People v. Owens

Citation102 Ill.2d 88,464 N.E.2d 261,79 Ill.Dec. 663
Decision Date04 April 1984
Docket NumberNo. 56453,56453
Parties, 79 Ill.Dec. 663 The PEOPLE of the State of Illinois, Appellee, v. Robin Wayne OWENS, Appellant.
CourtSupreme Court of Illinois

Neil F. Hartigan, Atty. Gen., Michael B. Weinstein, Kenneth A. Fedinets, Terence M. Madsen, Asst. Attys. Gen., Chicago, for appellee.

Charles M. Schiedel, Supervising Atty., State Appellate Defender's Office, Springfield, Verlin R.F. Meinz, Asst. State Appellate Defender, Ottawa, for appellant.

UNDERWOOD, Justice:

In a jury trial in the circuit court of Will County, defendant, Robin Wayne Owens, was convicted of the murder of George Kallai. At the death penalty hearing requested by the State pursuant to section 9--1(d) of the Criminal Code of 1961 (Ill.Rev.Stat.1979, ch. 38, par. 9--1(d)), defendant was sentenced to death by electrocution. The trial court stayed imposition of the sentence (87 Ill.2d R. 609(a)) pending direct appeal to this court. Ill. Const. 1970, art. VI, sec. 4(b); Ill.Rev.Stat.1979, ch. 38, par. 9--1(i); 87 Ill.2d R. 603.

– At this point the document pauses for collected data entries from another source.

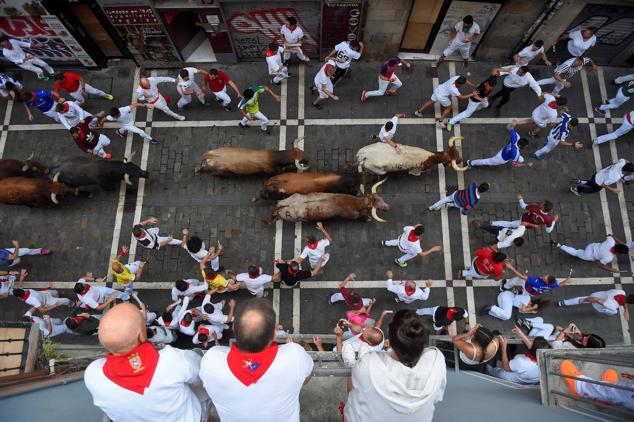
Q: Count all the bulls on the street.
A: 7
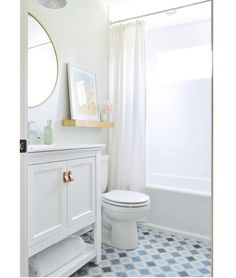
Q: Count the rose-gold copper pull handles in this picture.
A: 2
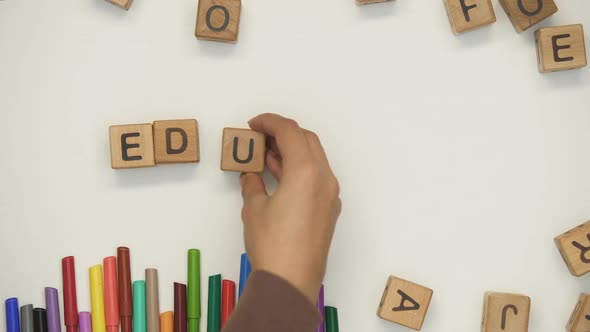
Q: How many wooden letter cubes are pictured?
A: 13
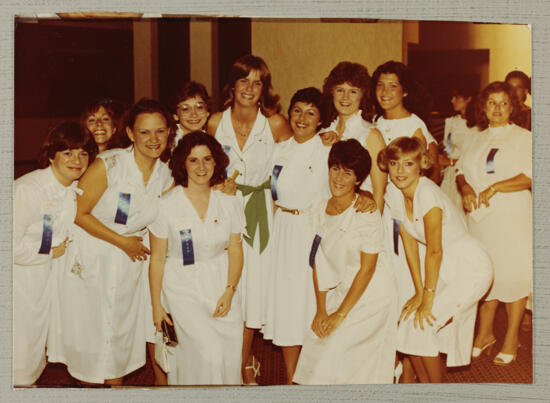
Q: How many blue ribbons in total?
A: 9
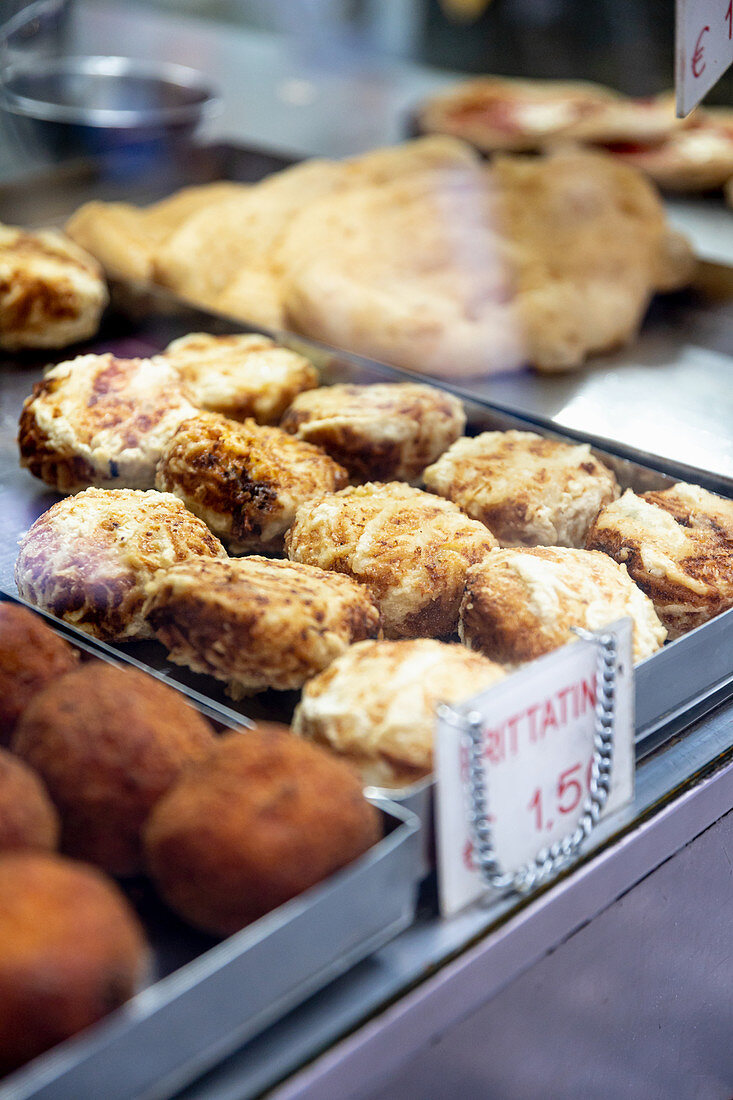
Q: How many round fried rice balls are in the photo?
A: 5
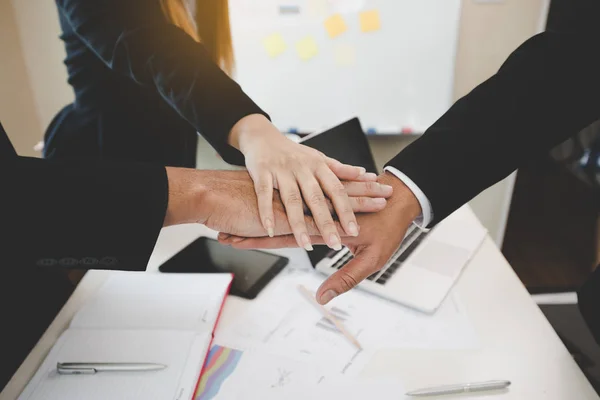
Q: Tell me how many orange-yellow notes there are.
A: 2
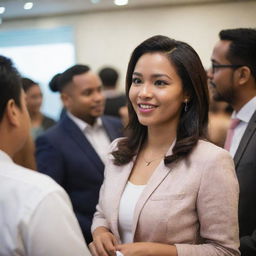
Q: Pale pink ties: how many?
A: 1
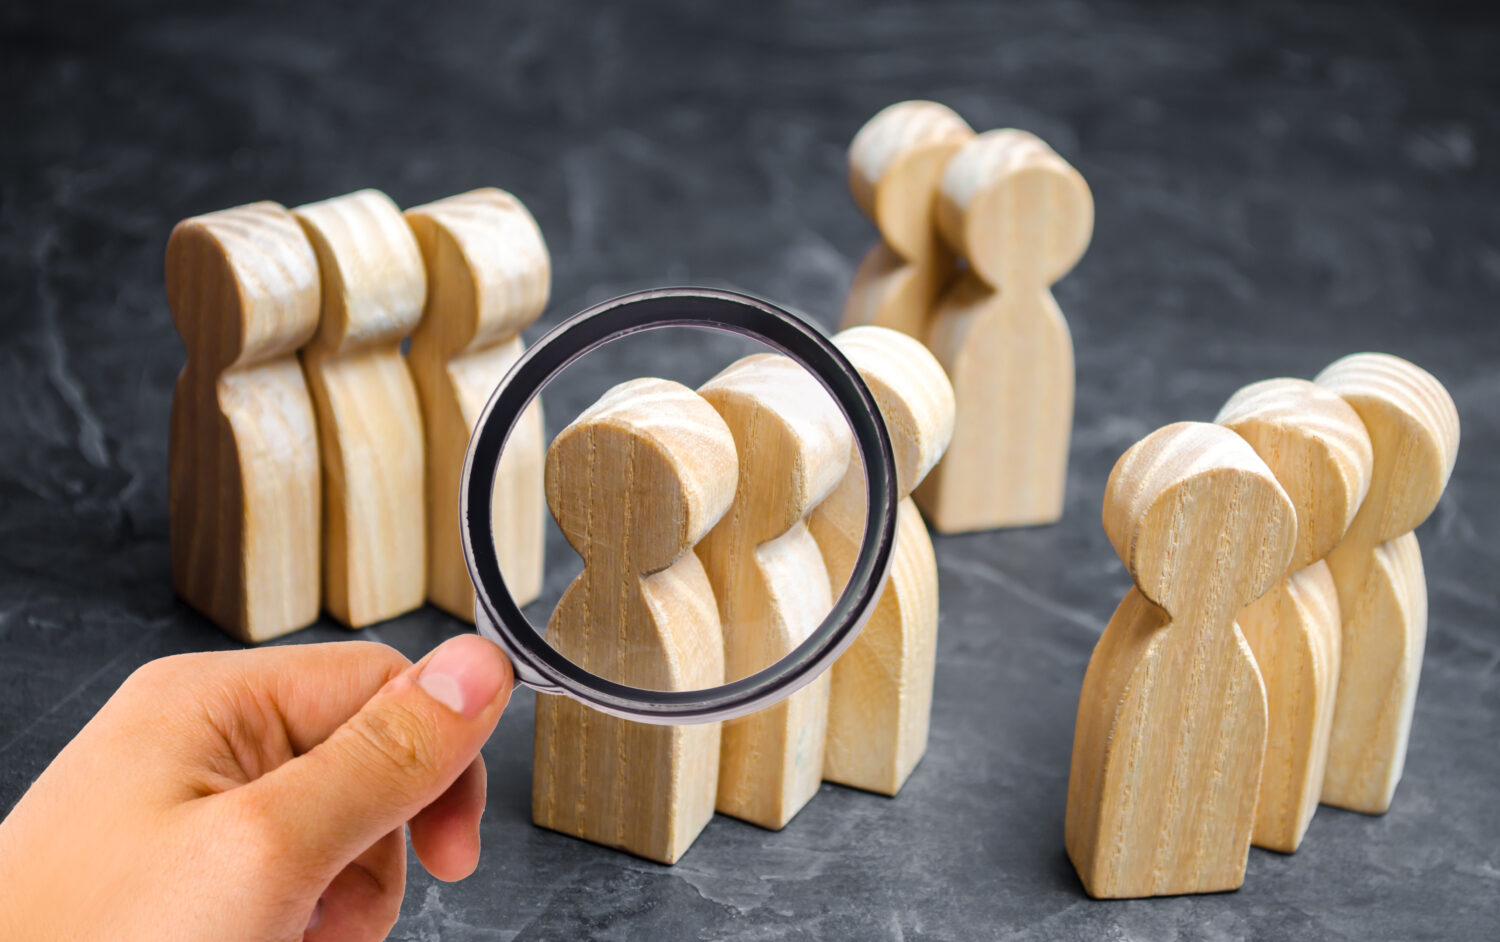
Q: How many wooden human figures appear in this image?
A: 11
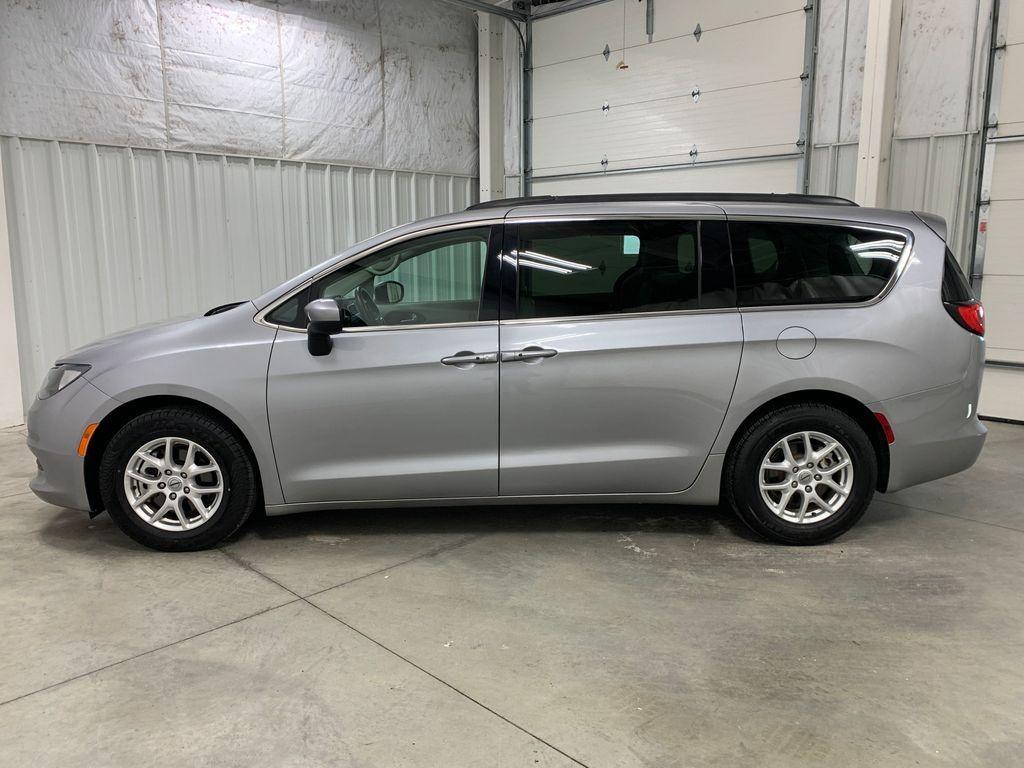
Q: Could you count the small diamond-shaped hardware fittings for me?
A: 6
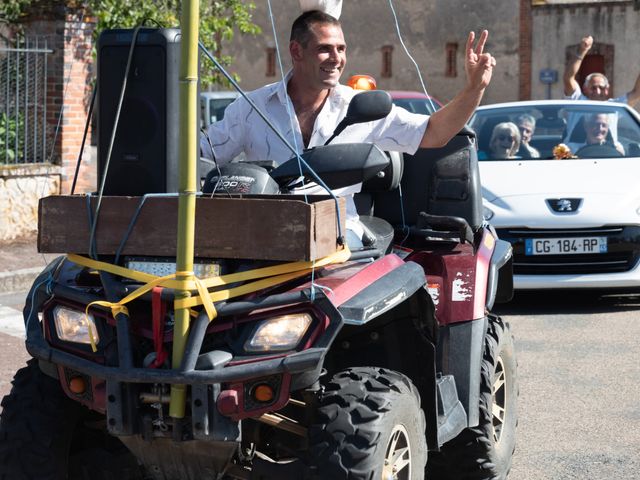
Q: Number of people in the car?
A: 4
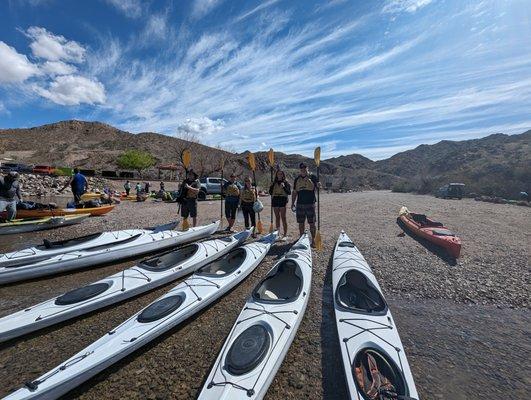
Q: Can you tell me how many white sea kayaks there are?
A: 6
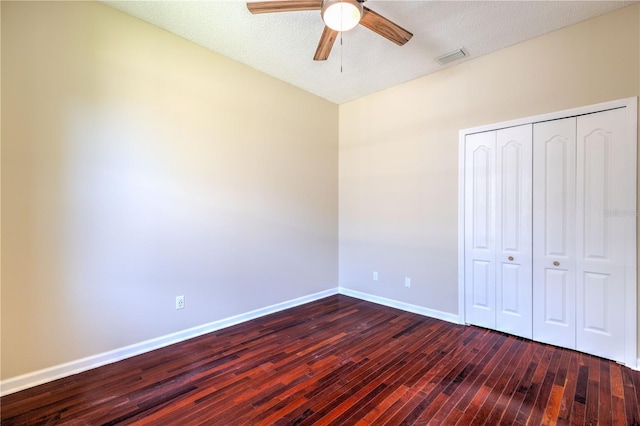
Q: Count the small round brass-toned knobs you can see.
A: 2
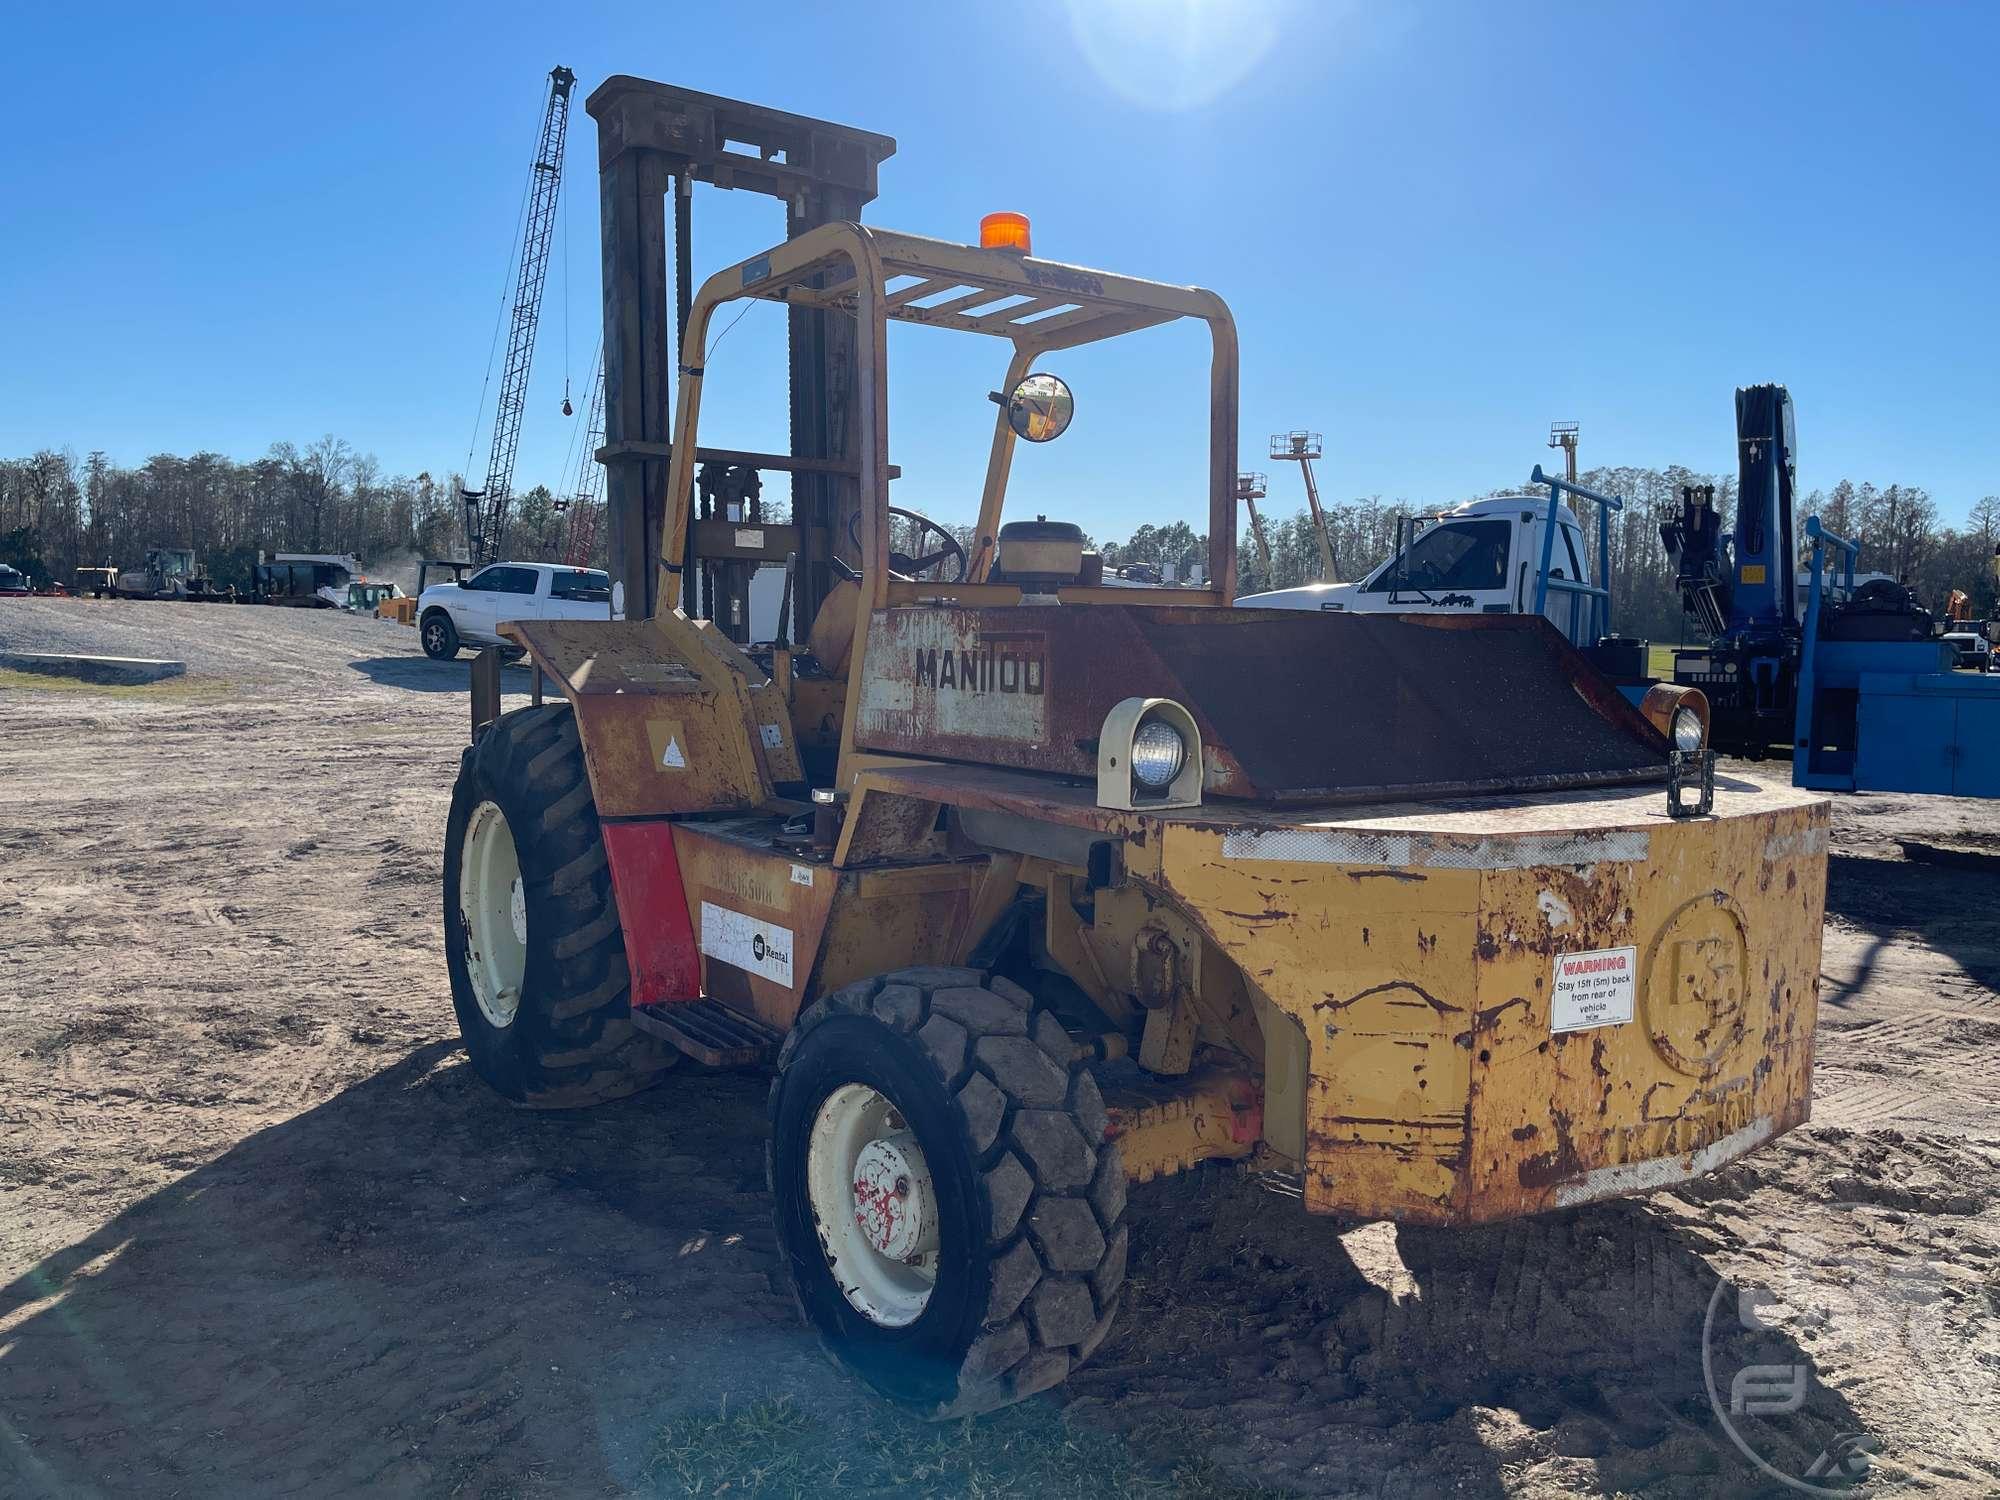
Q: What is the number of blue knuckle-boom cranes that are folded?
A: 1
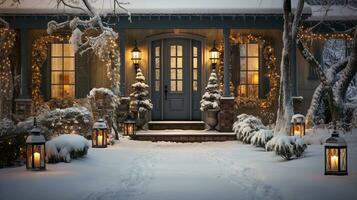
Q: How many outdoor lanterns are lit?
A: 7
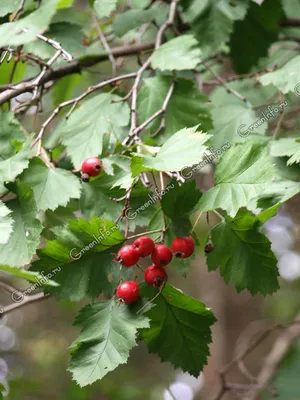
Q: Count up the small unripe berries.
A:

Testimony from various Kankakee and Joliet police officers established that on December 19, 1980, Kankakee police arrested defendant based on information from the Joliet police department that the Will County circuit court had issued a warrant for his arrest on the charge that he had murdered George Kallai. The officers also had information implicating defendant in a December 18 Kankakee County murder. Defendant was informed of his Miranda rights and taken to the Kankakee police station, where police officers sought to interrogate him on several different occasions between December 20 and 22. While defendant indicated he did not want to answer questions, he did not request an attorney. Around midday on December 22, two Joliet police officers who were known to defendant arrived at the Kankakee station to question him. According to the officers' testimony at the pretrial hearing, one of them told defendant that they had a warrant for his arrest for a murder in Joliet. Defendant testified that the officers never informed him of this fact, but he stated that he knew he was being held on a charge of homicide. There was also conflicting testimony as to whether defendant signed a written waiver of his Miranda rights before or after police questioned him about the Kallai murder, but the trial court ruled that the waiver was signed prior to questioning. Defendant at first denied any involvement in the murder, but upon being informed that police had in their possession an eavesdrop tape of him admitting that he beat and robbed Kallai, and, according to defendant's pretrial testimony, after one of the interrogating officers informed him that Kallai had died of a heart attack instead of from the beating, defendant orally confessed to the robbery and beating of Kallai. He subsequently made the same confession twice more, once in writing and once in a tape recording.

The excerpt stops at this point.